**What is expected**
The result should be a full, exact repeat of the entries, free of pictures.

<<<<

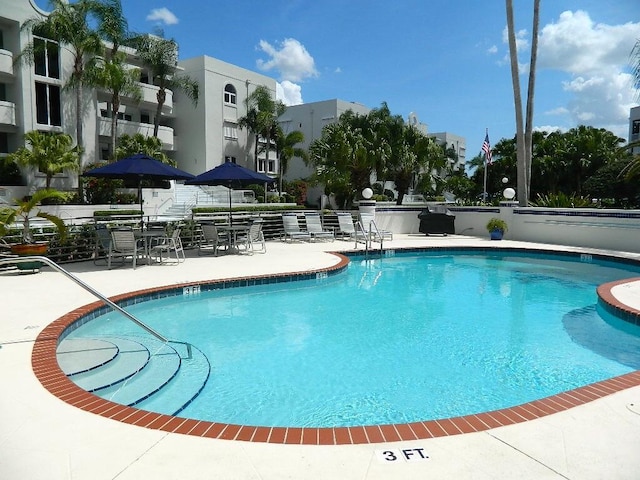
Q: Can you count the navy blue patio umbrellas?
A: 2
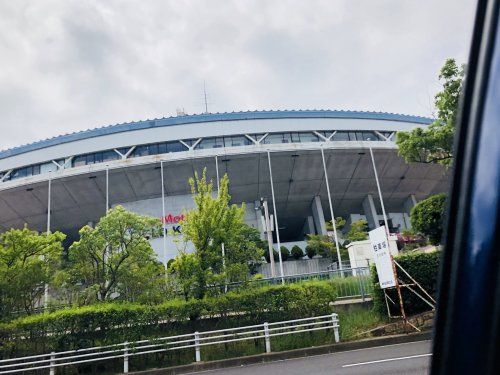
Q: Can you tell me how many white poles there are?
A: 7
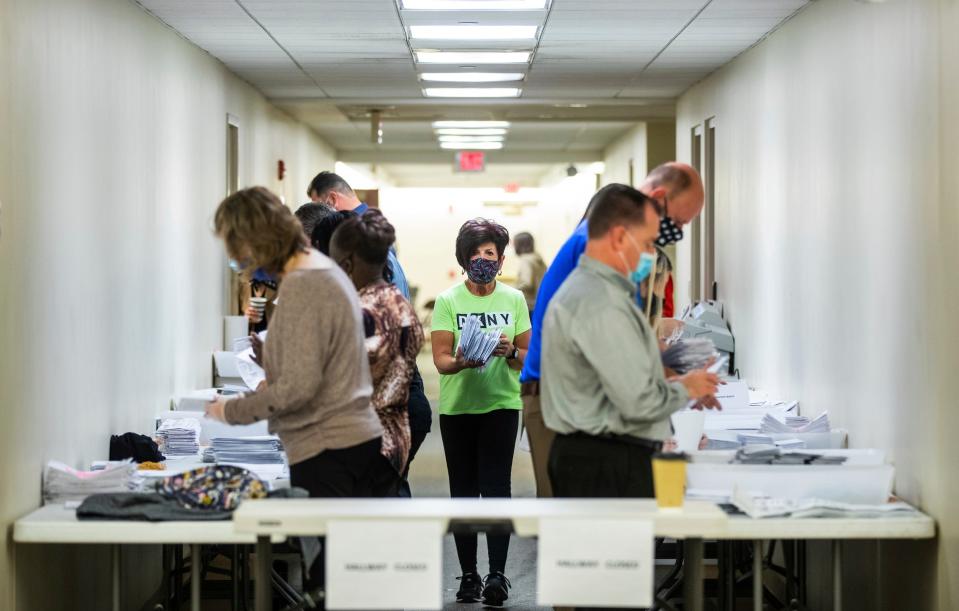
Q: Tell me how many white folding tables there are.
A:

>>>>

**Result of this exercise**
Q: Can you count the navy blue patio umbrellas?
A: 2
Q: Can you tell me how many white poles there are?
A: 7
Q: Tell me how many white folding tables there are.
A:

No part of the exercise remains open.